Я тяну на себя телефон, набираю номер и, услышав ее голос, тут же кладу трубку. Она дома.
— Сейчас я еду к Ирине. — Две головы напротив меня вскидываются и две пары глаз сжимают меня в клещи. — А послезавтра мы с Володей улетаем в Урюпинск.
— Какой Урюпинск! — удивляется дьяк.
Я смотрю на Женьку, он молчит, кусает губы. Дьяк моргает. Мое решение ни тому, ни другому не приносит удовлетворения. У задачки, которую подкинула мне жизнь, нет такого решения, чтобы все разделилось без остатка. По крайней мере, не в моих силах справиться со всеми неизвестными величинами. И тут, инстинктом эгоиста, я надеюсь на Ирину. Я для того и еду к ней. Инстинктом слабого я надеюсь, что Ирина сумеет поставить необходимую точку. Это подло, я понимаю, но я поеду к Ирине!
— Вы, — это я дьяку, — ждете меня. Отцу скажете, что буду поздно.
Женьке кричу: «Поехали!» и тут же направляюсь из комнаты. Хлопаю себя по карманам, возвращаюсь, хватаю из стола деньги и уже на лестнице нагоняю Женьку.
— Только ты уволь, — говорит Женька. — К Ирине я с тобой не поеду. Я же дал ей честное слово!
— Успокойся, тебе и не нужно ехать к ней.
Последнее время я Москву вижу чаще всего в сумерки.

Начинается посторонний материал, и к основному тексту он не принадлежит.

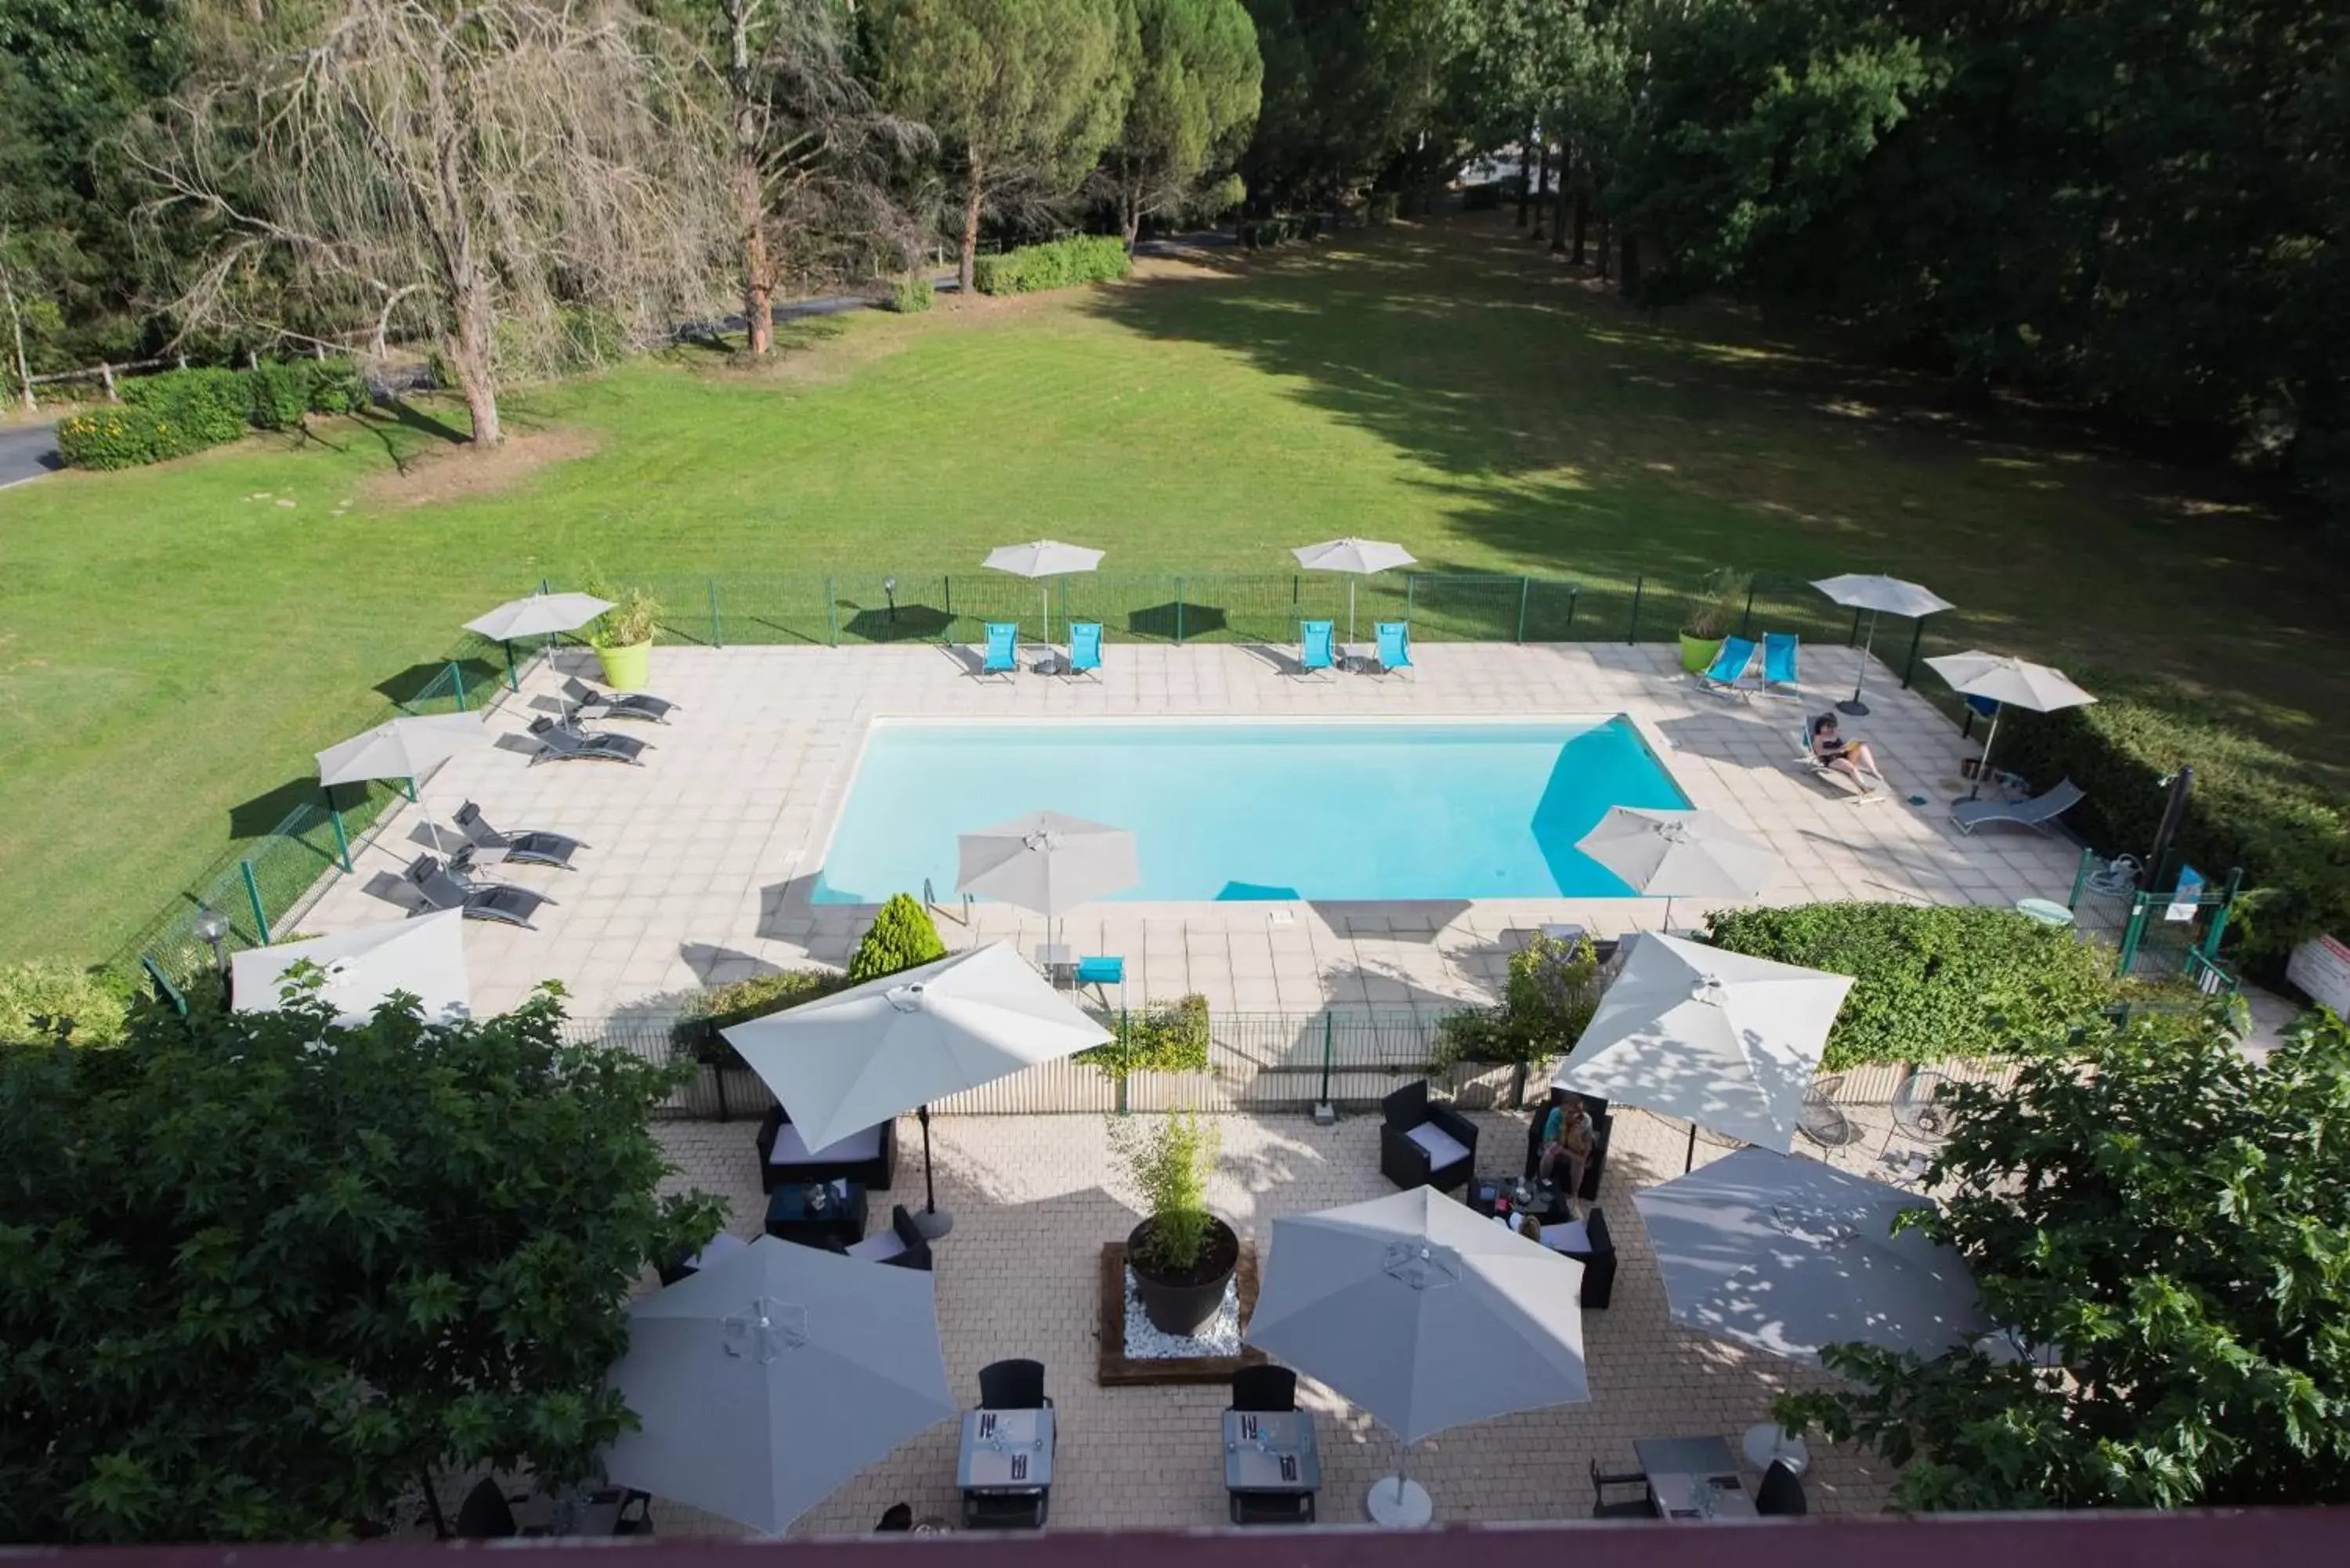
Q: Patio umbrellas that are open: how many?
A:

И вообще, впечатление такое, будто я все время в движении в каком-то полупустом пространстве, где в разных точках пребывают разные мои интересы и заботы. Я мотаюсь между ними, пытаюсь связать их между собой, но пальцев на руках не хватает, чтобы удержать все нити. Я вижусь себе тем чудаком, который слезал с неба на землю по короткой веревочке, и когда веревка кончалась, он сверху срезал и надставлял снизу.

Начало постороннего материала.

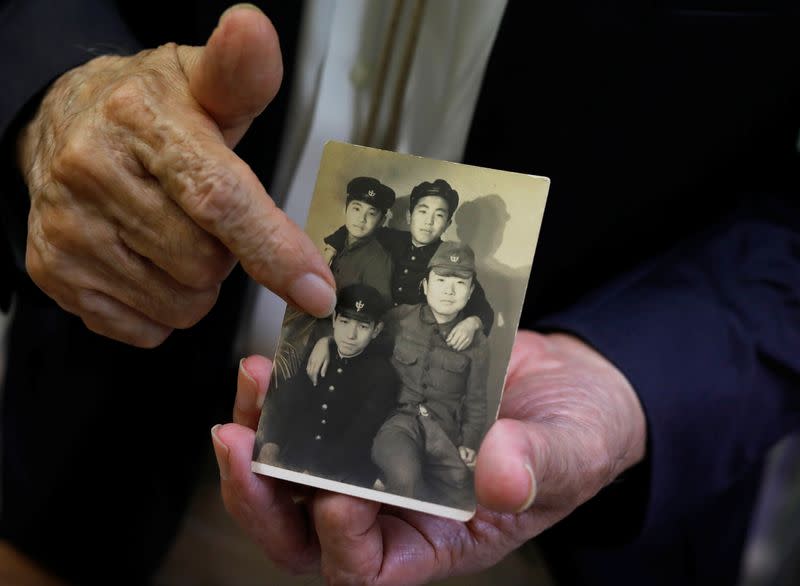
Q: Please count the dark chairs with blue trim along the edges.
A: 0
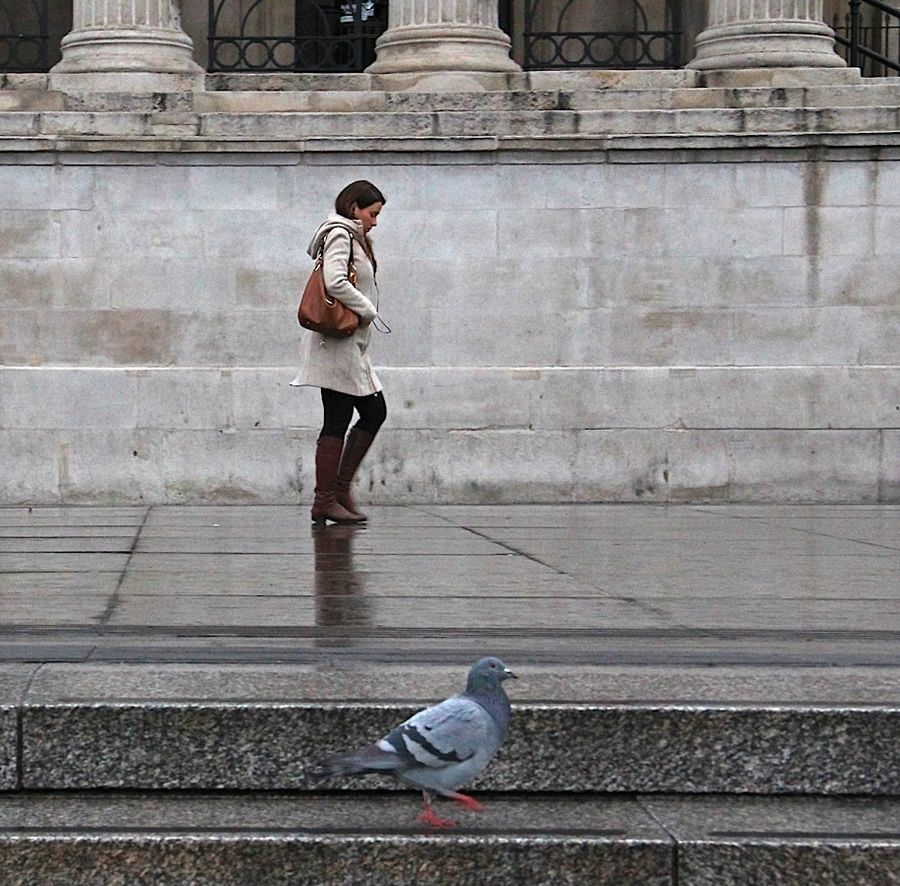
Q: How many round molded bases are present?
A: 3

— Ну, хорошо, — говорит Женька в такси, — ты уедешь, а как будет с книжкой?
— Женюсь и приеду вместе с женой. Может быть, за неделю управлюсь. Дело ведь не горит?

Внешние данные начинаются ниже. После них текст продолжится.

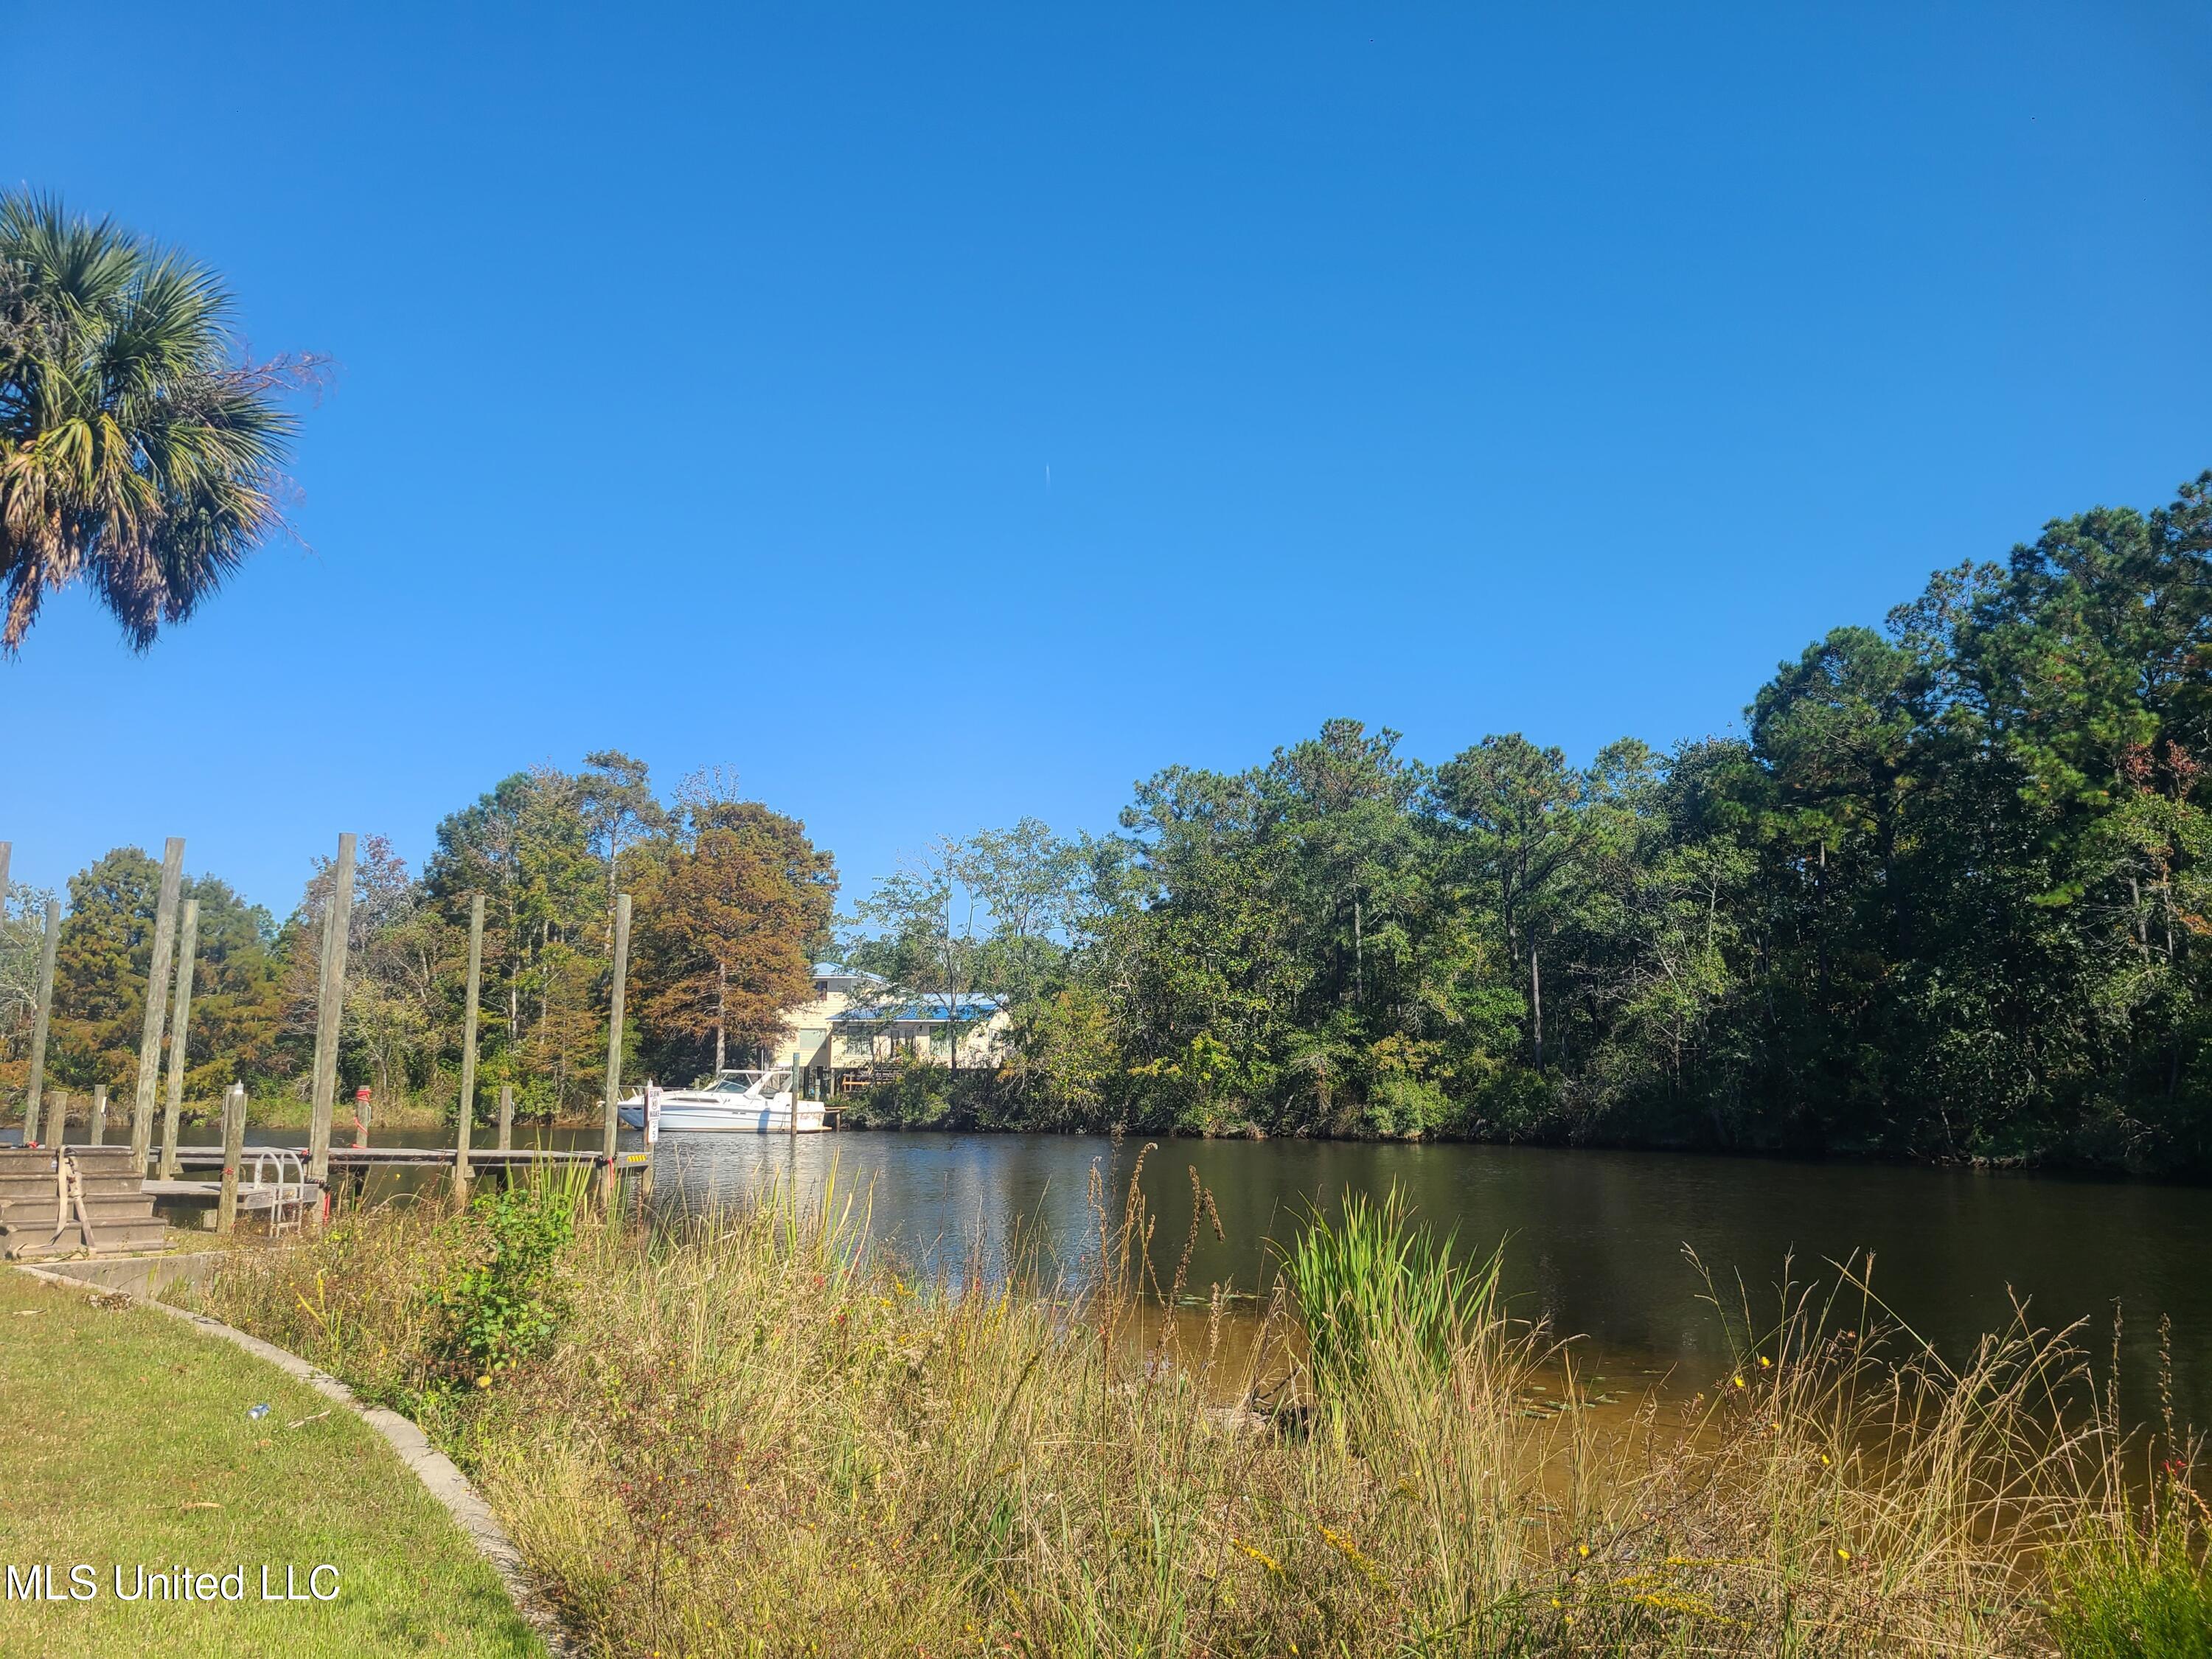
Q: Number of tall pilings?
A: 8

— Время есть, — как-то неуверенно отвечает Женька. — Если передумаешь, продашь работу мне, я закончу. О цене договоримся.
Деловой человек! И я к нему расположен.
— Смотри, как у меня закрутилось все, — говорю ему. — Ведь не подлец же я. А вся ситуация — подлая до отвращения!
— Сказать тебе, — бурчит Женька, — так ведь обидишься.
— Говори. Лучше от тебя услышать, чем от дьяка.
— Самые вредные на земле люди, — ворчит Женька, — это те, которые не знают, чего хотят. Они всюду суют нос, во всякое чужое дело, чужую игру, все путают и сами запутываются.
— Понятно. Спасибо.
— Вот, спасибо сказал. И весь ты такой плюшевый. Твоя сестричка-диссидентка — предпочтительней. Ее просто взяли и посадили. А ты законом не предусмотрен.
Я обижаюсь за Люську. Все-таки он хам.
— Ты, может быть, на ее месте заскользил бы угрем.
— На ее месте? — хмыкает Женька. — Я на ее месте оказаться не могу. А вот на месте тех, кто их в лагеря запихивает, даже хотел бы.
— Трепач ты, Женька!
— Ничуть. Я тебе сочувствую, но сестру твою мне не жаль. Чересчур шаловливых детей бьют по рукам. А диссиденты твои расшалились без меры… Умники эти евреи, которые там в лидерах, они допрыгаются до погромов!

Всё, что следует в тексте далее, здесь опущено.